What develops along with the startlingly beautiful intimacy between the women is a thoughtful rumination on memory and on art, on the melancholic but no less romantic notion that the memory, though lonesome, is permanent and perfect.

Portrait of a Lady on Fire is a tenderly romantic film of self-discovery that asks a lot of questions.

What would life be like with no men at all, the film seems to ask. Unseen, nameless men (because we see very few) may rule the world, and the existence of one casts a pall over the events of the film. But, at least until Mother (Valeria Golino) returns with news of the wedding, this is a community of women.

On the island, women gather at a bonfire, passing time, singing and seeking each other’s guidance. In the austere mansion, Heloise, Marianne and servant Sophie (Luana Bajrami) look after one another. In a more intimate chamber, two women become friends and then lovers and then, likely, the most important relationship the other will ever have.

Offering a master class in visual storytelling, Sciamma relies far less on words than images, ending conversations or omitting them entirely, able instead to deliver meaning with a glance, a gesture, a flame or an ocean wave.

And with art. What Sciamma is able to convey about love, struggle, empowerment and art by virtue of the changing canvas on which Marianna must commit Heloise’s portrait is truly extraordinary.

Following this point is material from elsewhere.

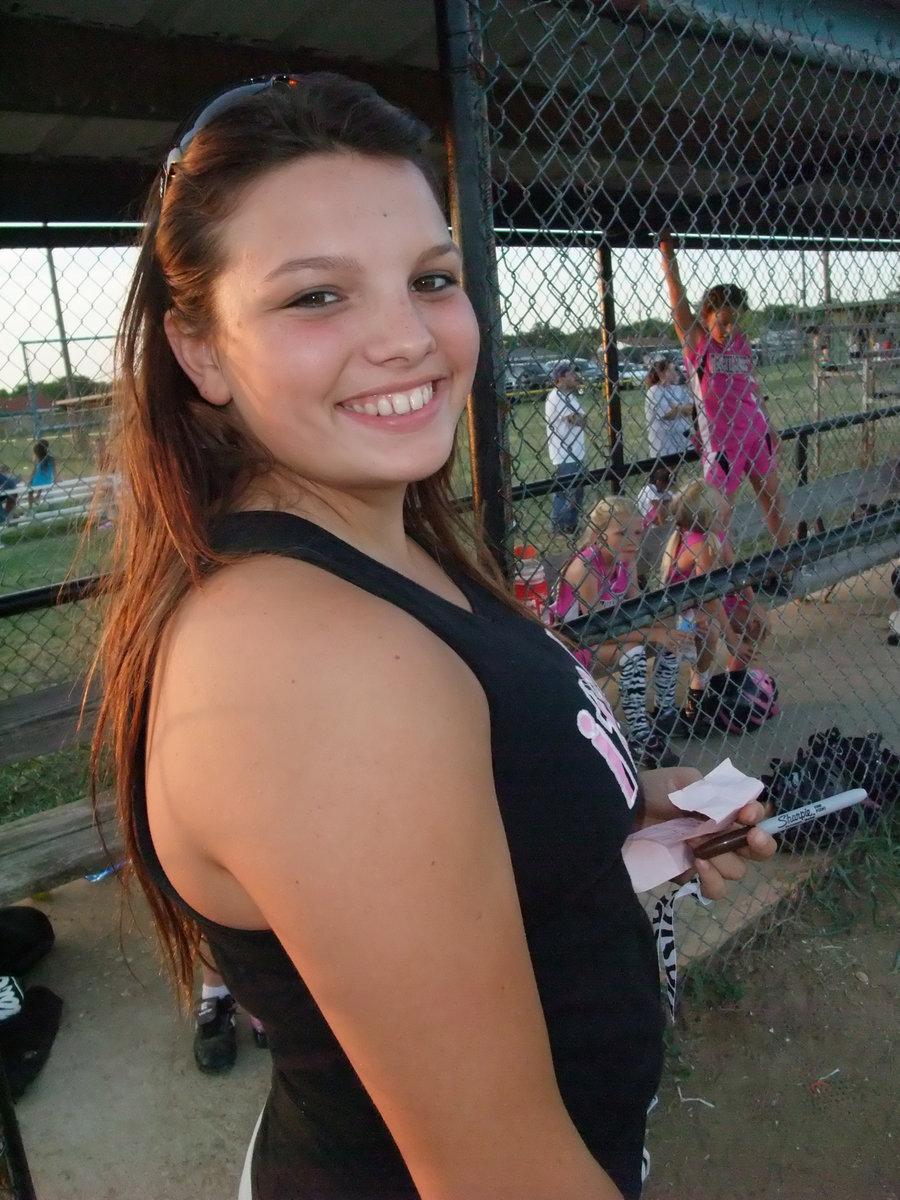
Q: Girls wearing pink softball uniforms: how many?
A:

Sciamam’s film has a painterly quality, frame after frame worthy of museum wall space. And yet, Portrait lacks artifice. Thomas Grezaud’s set design, Dorothee Guiraud’s costumes and, in particular, Claire Mathon’s cinematography blend together to create a costume drama worthy of the historical and art period in question.

Portrait of a Lady on Fire is breathtakingly gorgeous. But, like Heloise’s portrait in the film, that’s not enough to make it a masterpiece. It’s the authenticity to the intimacy—perhaps partly born of the fact that Haenel and Sciamma are a real life couple—that’s inescapable, and it drives the piece.

Like Marianna’s final portrait, Sciamma’s film offers truth, and it’s astonishing.